■ Data extracts

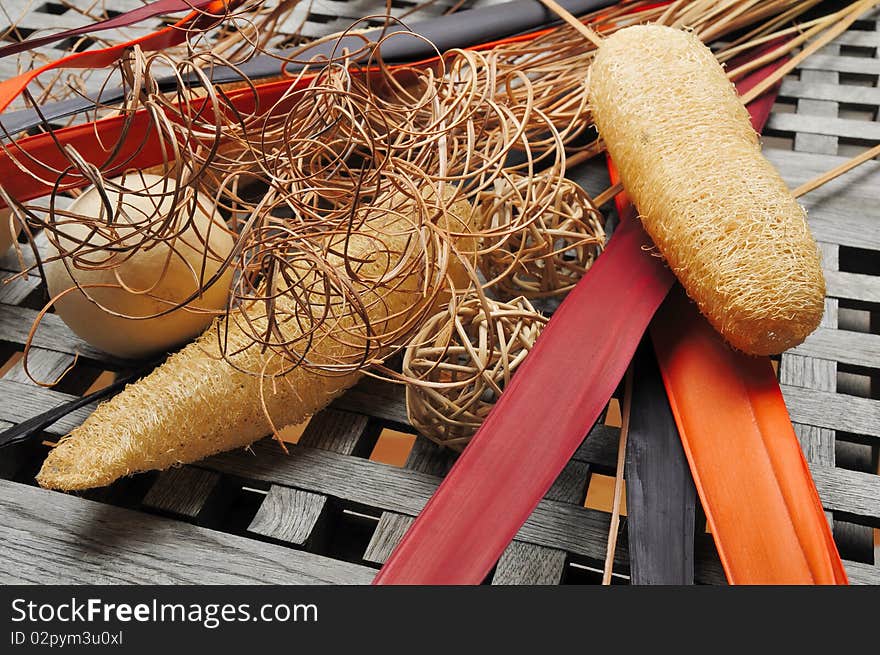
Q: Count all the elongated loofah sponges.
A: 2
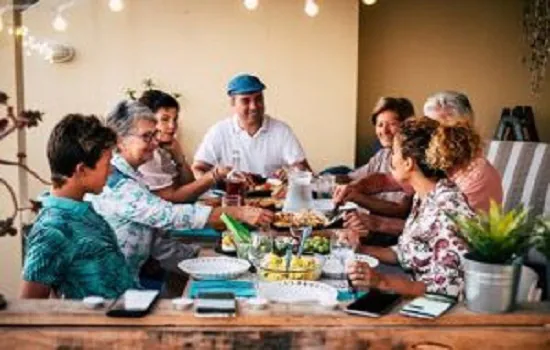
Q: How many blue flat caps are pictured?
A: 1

...

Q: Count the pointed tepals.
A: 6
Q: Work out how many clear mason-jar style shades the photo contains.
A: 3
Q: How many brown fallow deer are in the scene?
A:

■ What you are asked to do
Go through the records and pull out each line that includes the word "many".

■ Response to the exercise
Q: How many blue flat caps are pictured?
Q: Work out how many clear mason-jar style shades the photo contains.
Q: How many brown fallow deer are in the scene?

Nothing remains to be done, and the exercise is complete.